Could you print out every entry, character for character?

---------- Data for this exercise ----------

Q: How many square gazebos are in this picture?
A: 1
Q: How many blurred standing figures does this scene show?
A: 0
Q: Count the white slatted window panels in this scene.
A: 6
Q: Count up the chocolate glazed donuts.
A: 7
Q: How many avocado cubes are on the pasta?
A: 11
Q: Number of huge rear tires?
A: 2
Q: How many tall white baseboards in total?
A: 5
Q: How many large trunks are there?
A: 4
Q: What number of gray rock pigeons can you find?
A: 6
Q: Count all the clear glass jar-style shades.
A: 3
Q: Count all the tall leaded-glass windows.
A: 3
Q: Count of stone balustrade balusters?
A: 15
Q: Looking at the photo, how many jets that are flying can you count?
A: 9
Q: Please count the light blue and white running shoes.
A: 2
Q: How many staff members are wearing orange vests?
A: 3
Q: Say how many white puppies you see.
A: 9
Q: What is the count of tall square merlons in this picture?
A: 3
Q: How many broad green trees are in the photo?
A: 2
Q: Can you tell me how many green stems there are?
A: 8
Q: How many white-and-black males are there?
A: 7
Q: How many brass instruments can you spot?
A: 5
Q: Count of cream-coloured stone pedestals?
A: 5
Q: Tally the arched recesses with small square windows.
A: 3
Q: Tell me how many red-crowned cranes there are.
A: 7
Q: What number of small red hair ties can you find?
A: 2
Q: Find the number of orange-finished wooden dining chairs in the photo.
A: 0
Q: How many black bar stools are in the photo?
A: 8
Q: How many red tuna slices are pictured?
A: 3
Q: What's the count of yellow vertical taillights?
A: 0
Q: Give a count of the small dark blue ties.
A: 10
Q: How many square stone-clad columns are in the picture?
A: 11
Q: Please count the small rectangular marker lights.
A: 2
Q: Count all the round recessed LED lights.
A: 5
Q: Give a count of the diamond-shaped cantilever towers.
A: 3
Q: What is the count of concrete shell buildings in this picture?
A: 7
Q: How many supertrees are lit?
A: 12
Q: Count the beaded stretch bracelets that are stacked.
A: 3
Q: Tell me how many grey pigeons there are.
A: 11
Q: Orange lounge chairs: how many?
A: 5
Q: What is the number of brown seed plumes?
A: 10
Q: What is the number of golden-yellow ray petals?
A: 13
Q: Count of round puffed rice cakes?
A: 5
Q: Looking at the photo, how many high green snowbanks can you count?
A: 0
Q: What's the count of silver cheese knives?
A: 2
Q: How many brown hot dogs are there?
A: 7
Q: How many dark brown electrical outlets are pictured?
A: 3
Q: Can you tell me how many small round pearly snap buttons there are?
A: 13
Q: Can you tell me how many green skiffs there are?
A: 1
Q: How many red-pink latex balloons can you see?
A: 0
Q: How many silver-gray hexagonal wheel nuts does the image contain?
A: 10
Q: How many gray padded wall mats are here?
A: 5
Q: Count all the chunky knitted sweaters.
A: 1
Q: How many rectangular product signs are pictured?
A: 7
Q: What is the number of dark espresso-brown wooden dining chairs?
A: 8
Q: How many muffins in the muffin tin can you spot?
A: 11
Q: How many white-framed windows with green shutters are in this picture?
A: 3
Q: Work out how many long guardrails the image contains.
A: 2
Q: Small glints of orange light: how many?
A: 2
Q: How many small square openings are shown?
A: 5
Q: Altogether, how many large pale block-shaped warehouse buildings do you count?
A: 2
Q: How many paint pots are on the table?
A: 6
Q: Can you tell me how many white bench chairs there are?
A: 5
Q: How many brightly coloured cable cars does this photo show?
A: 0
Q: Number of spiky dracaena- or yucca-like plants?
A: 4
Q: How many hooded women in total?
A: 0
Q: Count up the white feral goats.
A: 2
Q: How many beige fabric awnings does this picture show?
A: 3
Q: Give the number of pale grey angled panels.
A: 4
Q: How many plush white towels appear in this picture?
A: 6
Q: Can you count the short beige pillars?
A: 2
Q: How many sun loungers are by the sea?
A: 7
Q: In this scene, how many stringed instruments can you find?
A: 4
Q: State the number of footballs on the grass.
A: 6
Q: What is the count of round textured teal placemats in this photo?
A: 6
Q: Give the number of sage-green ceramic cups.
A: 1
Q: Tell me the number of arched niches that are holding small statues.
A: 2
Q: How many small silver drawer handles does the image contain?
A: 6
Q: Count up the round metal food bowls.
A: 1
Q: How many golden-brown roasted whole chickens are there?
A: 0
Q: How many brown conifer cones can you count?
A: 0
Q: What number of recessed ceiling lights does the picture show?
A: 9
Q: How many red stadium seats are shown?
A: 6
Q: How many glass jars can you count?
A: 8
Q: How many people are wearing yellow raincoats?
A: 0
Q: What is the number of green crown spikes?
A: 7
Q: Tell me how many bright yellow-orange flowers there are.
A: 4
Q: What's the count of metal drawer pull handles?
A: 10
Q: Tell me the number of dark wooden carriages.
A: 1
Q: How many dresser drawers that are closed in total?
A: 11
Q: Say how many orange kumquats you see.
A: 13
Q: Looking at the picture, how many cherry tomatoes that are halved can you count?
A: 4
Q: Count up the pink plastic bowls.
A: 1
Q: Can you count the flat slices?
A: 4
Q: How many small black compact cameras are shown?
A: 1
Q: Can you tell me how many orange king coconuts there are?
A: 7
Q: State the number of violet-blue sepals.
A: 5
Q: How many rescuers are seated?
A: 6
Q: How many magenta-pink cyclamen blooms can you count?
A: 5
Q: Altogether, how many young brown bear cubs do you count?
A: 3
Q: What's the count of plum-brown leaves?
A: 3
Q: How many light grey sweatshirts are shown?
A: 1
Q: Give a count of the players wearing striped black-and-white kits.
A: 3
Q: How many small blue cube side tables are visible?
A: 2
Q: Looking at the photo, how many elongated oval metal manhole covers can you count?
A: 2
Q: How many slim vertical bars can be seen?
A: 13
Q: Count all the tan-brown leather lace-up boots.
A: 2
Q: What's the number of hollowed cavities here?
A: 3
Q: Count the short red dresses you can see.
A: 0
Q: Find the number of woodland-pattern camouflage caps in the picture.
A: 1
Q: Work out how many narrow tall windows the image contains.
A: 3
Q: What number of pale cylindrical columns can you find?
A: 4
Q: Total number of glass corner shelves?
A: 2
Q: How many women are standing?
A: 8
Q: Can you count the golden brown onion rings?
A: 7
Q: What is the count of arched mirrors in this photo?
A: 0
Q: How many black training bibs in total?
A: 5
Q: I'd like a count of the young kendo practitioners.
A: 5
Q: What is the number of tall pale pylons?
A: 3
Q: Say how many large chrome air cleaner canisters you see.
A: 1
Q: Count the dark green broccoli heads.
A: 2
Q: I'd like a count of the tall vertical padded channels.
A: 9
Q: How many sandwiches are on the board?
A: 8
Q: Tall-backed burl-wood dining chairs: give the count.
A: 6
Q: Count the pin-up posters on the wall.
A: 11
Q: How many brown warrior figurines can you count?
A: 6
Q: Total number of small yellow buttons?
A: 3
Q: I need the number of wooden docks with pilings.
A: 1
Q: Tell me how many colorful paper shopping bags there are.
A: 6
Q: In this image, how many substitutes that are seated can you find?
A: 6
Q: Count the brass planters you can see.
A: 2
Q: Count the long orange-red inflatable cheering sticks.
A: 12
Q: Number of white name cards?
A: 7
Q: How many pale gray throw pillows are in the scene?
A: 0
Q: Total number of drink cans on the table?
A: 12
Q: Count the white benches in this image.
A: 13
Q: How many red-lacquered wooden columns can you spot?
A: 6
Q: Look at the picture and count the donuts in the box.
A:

----------

■ **Output for this task**:
Q: How many square gazebos are in this picture?
A: 1
Q: How many blurred standing figures does this scene show?
A: 0
Q: Count the white slatted window panels in this scene.
A: 6
Q: Count up the chocolate glazed donuts.
A: 7
Q: How many avocado cubes are on the pasta?
A: 11
Q: Number of huge rear tires?
A: 2
Q: How many tall white baseboards in total?
A: 5
Q: How many large trunks are there?
A: 4
Q: What number of gray rock pigeons can you find?
A: 6
Q: Count all the clear glass jar-style shades.
A: 3
Q: Count all the tall leaded-glass windows.
A: 3
Q: Count of stone balustrade balusters?
A: 15
Q: Looking at the photo, how many jets that are flying can you count?
A: 9
Q: Please count the light blue and white running shoes.
A: 2
Q: How many staff members are wearing orange vests?
A: 3
Q: Say how many white puppies you see.
A: 9
Q: What is the count of tall square merlons in this picture?
A: 3
Q: How many broad green trees are in the photo?
A: 2
Q: Can you tell me how many green stems there are?
A: 8
Q: How many white-and-black males are there?
A: 7
Q: How many brass instruments can you spot?
A: 5
Q: Count of cream-coloured stone pedestals?
A: 5
Q: Tally the arched recesses with small square windows.
A: 3
Q: Tell me how many red-crowned cranes there are.
A: 7
Q: What number of small red hair ties can you find?
A: 2
Q: Find the number of orange-finished wooden dining chairs in the photo.
A: 0
Q: How many black bar stools are in the photo?
A: 8
Q: How many red tuna slices are pictured?
A: 3
Q: What's the count of yellow vertical taillights?
A: 0
Q: Give a count of the small dark blue ties.
A: 10
Q: How many square stone-clad columns are in the picture?
A: 11
Q: Please count the small rectangular marker lights.
A: 2
Q: Count all the round recessed LED lights.
A: 5
Q: Give a count of the diamond-shaped cantilever towers.
A: 3
Q: What is the count of concrete shell buildings in this picture?
A: 7
Q: How many supertrees are lit?
A: 12
Q: Count the beaded stretch bracelets that are stacked.
A: 3
Q: Tell me how many grey pigeons there are.
A: 11
Q: Orange lounge chairs: how many?
A: 5
Q: What is the number of brown seed plumes?
A: 10
Q: What is the number of golden-yellow ray petals?
A: 13
Q: Count of round puffed rice cakes?
A: 5
Q: Looking at the photo, how many high green snowbanks can you count?
A: 0
Q: What's the count of silver cheese knives?
A: 2
Q: How many brown hot dogs are there?
A: 7
Q: How many dark brown electrical outlets are pictured?
A: 3
Q: Can you tell me how many small round pearly snap buttons there are?
A: 13
Q: Can you tell me how many green skiffs there are?
A: 1
Q: How many red-pink latex balloons can you see?
A: 0
Q: How many silver-gray hexagonal wheel nuts does the image contain?
A: 10
Q: How many gray padded wall mats are here?
A: 5
Q: Count all the chunky knitted sweaters.
A: 1
Q: How many rectangular product signs are pictured?
A: 7
Q: What is the number of dark espresso-brown wooden dining chairs?
A: 8
Q: How many muffins in the muffin tin can you spot?
A: 11
Q: How many white-framed windows with green shutters are in this picture?
A: 3
Q: Work out how many long guardrails the image contains.
A: 2
Q: Small glints of orange light: how many?
A: 2
Q: How many small square openings are shown?
A: 5
Q: Altogether, how many large pale block-shaped warehouse buildings do you count?
A: 2
Q: How many paint pots are on the table?
A: 6
Q: Can you tell me how many white bench chairs there are?
A: 5
Q: How many brightly coloured cable cars does this photo show?
A: 0
Q: Number of spiky dracaena- or yucca-like plants?
A: 4
Q: How many hooded women in total?
A: 0
Q: Count up the white feral goats.
A: 2
Q: How many beige fabric awnings does this picture show?
A: 3
Q: Give the number of pale grey angled panels.
A: 4
Q: How many plush white towels appear in this picture?
A: 6
Q: Can you count the short beige pillars?
A: 2
Q: How many sun loungers are by the sea?
A: 7
Q: In this scene, how many stringed instruments can you find?
A: 4
Q: State the number of footballs on the grass.
A: 6
Q: What is the count of round textured teal placemats in this photo?
A: 6
Q: Give the number of sage-green ceramic cups.
A: 1
Q: Tell me the number of arched niches that are holding small statues.
A: 2
Q: How many small silver drawer handles does the image contain?
A: 6
Q: Count up the round metal food bowls.
A: 1
Q: How many golden-brown roasted whole chickens are there?
A: 0
Q: How many brown conifer cones can you count?
A: 0
Q: What number of recessed ceiling lights does the picture show?
A: 9
Q: How many red stadium seats are shown?
A: 6
Q: How many glass jars can you count?
A: 8
Q: How many people are wearing yellow raincoats?
A: 0
Q: What is the number of green crown spikes?
A: 7
Q: Tell me how many bright yellow-orange flowers there are.
A: 4
Q: What's the count of metal drawer pull handles?
A: 10
Q: Tell me the number of dark wooden carriages.
A: 1
Q: How many dresser drawers that are closed in total?
A: 11
Q: Say how many orange kumquats you see.
A: 13
Q: Looking at the picture, how many cherry tomatoes that are halved can you count?
A: 4
Q: Count up the pink plastic bowls.
A: 1
Q: Can you count the flat slices?
A: 4
Q: How many small black compact cameras are shown?
A: 1
Q: Can you tell me how many orange king coconuts there are?
A: 7
Q: State the number of violet-blue sepals.
A: 5
Q: How many rescuers are seated?
A: 6
Q: How many magenta-pink cyclamen blooms can you count?
A: 5
Q: Altogether, how many young brown bear cubs do you count?
A: 3
Q: What's the count of plum-brown leaves?
A: 3
Q: How many light grey sweatshirts are shown?
A: 1
Q: Give a count of the players wearing striped black-and-white kits.
A: 3
Q: How many small blue cube side tables are visible?
A: 2
Q: Looking at the photo, how many elongated oval metal manhole covers can you count?
A: 2
Q: How many slim vertical bars can be seen?
A: 13
Q: Count all the tan-brown leather lace-up boots.
A: 2
Q: What's the number of hollowed cavities here?
A: 3
Q: Count the short red dresses you can see.
A: 0
Q: Find the number of woodland-pattern camouflage caps in the picture.
A: 1
Q: Work out how many narrow tall windows the image contains.
A: 3
Q: What number of pale cylindrical columns can you find?
A: 4
Q: Total number of glass corner shelves?
A: 2
Q: How many women are standing?
A: 8
Q: Can you count the golden brown onion rings?
A: 7
Q: What is the count of arched mirrors in this photo?
A: 0
Q: How many black training bibs in total?
A: 5
Q: I'd like a count of the young kendo practitioners.
A: 5
Q: What is the number of tall pale pylons?
A: 3
Q: Say how many large chrome air cleaner canisters you see.
A: 1
Q: Count the dark green broccoli heads.
A: 2
Q: I'd like a count of the tall vertical padded channels.
A: 9
Q: How many sandwiches are on the board?
A: 8
Q: Tall-backed burl-wood dining chairs: give the count.
A: 6
Q: Count the pin-up posters on the wall.
A: 11
Q: How many brown warrior figurines can you count?
A: 6
Q: Total number of small yellow buttons?
A: 3
Q: I need the number of wooden docks with pilings.
A: 1
Q: Tell me how many colorful paper shopping bags there are.
A: 6
Q: In this image, how many substitutes that are seated can you find?
A: 6
Q: Count the brass planters you can see.
A: 2
Q: Count the long orange-red inflatable cheering sticks.
A: 12
Q: Number of white name cards?
A: 7
Q: How many pale gray throw pillows are in the scene?
A: 0
Q: Total number of drink cans on the table?
A: 12
Q: Count the white benches in this image.
A: 13
Q: How many red-lacquered wooden columns can you spot?
A: 6
Q: Look at the picture and count the donuts in the box.
A:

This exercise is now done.